> _What you should do_
Could you repeat the records below exactly, without the pictures?

> _Excerpted records_
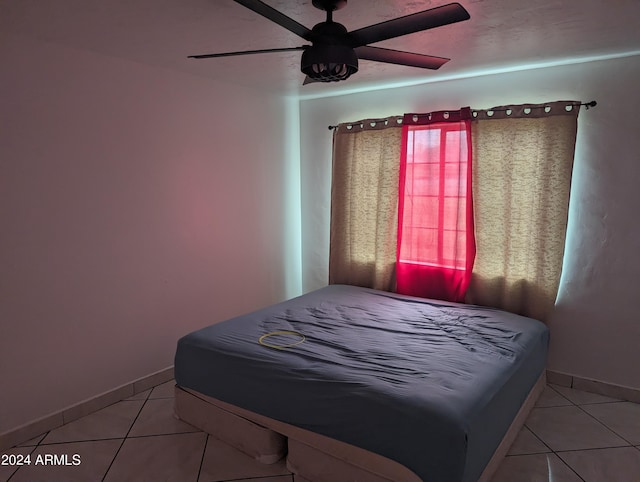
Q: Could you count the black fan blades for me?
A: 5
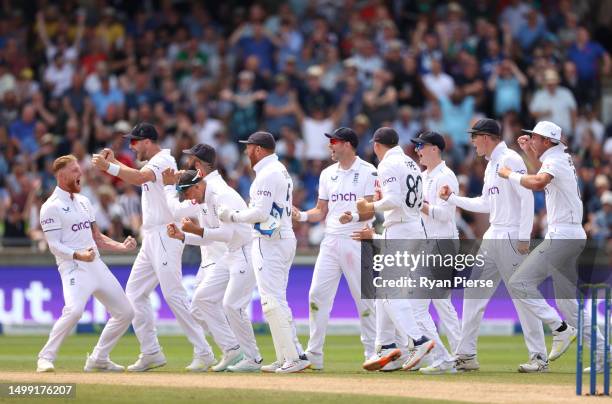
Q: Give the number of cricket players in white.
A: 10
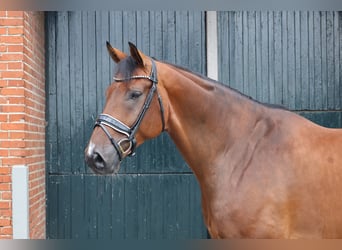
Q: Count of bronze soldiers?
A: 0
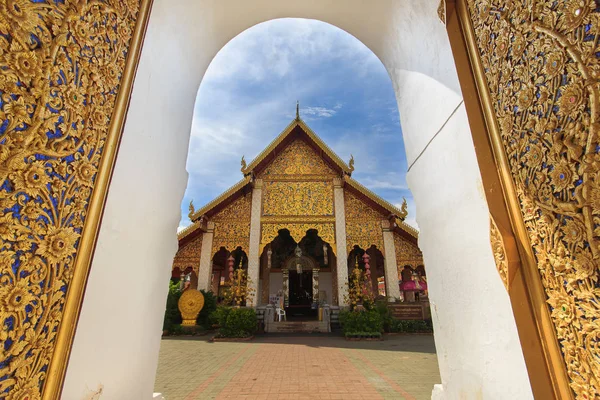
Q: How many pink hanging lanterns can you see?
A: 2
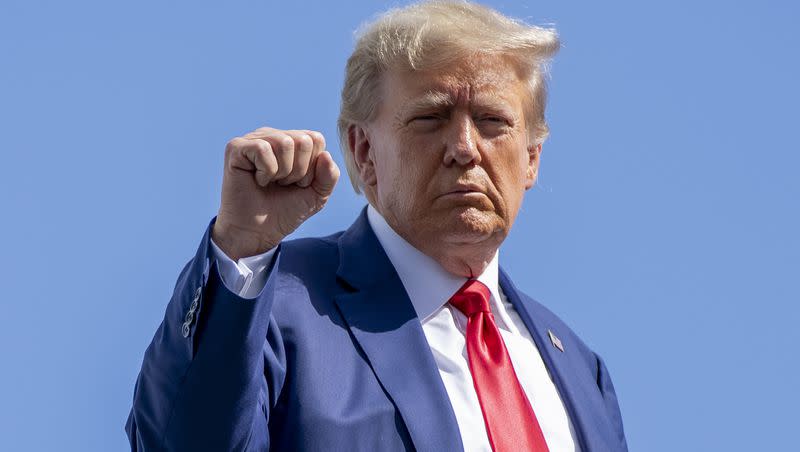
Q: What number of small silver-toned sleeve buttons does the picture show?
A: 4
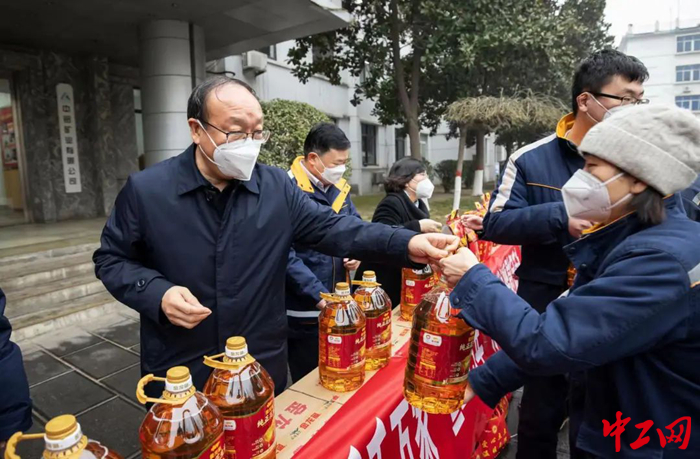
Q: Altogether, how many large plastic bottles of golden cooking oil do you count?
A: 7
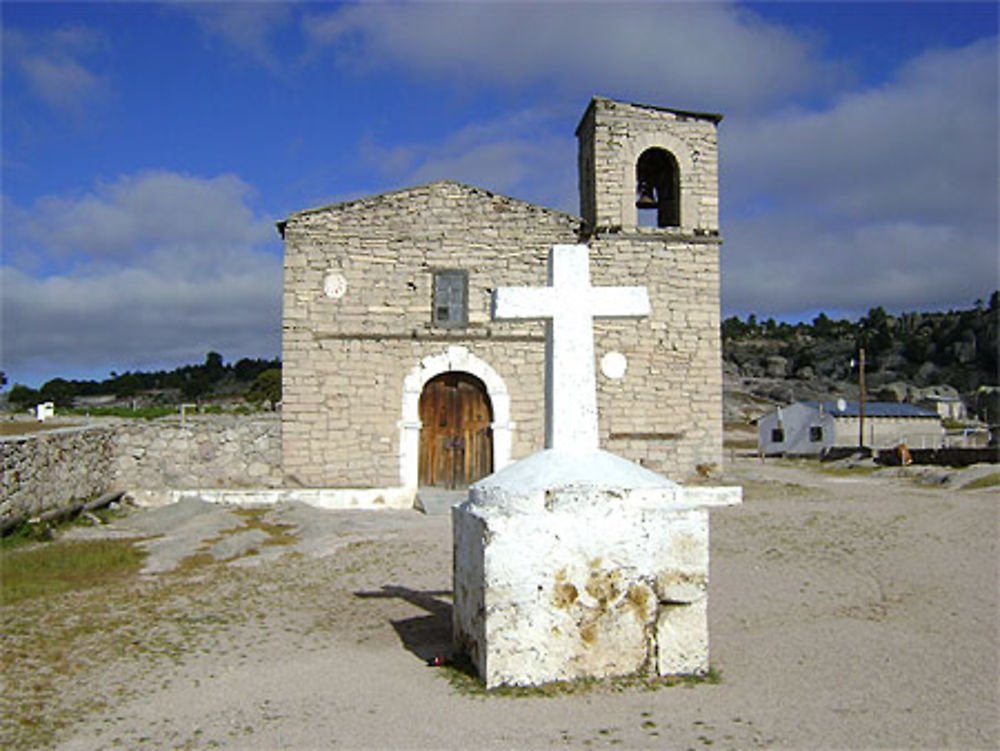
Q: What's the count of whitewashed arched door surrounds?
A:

> _Output_
Q: Could you count the black fan blades for me?
A: 5
Q: Give the number of cricket players in white.
A: 10
Q: Count of bronze soldiers?
A: 0
Q: How many pink hanging lanterns can you see?
A: 2
Q: What number of small silver-toned sleeve buttons does the picture show?
A: 4
Q: Altogether, how many large plastic bottles of golden cooking oil do you count?
A: 7
Q: What's the count of whitewashed arched door surrounds?
A:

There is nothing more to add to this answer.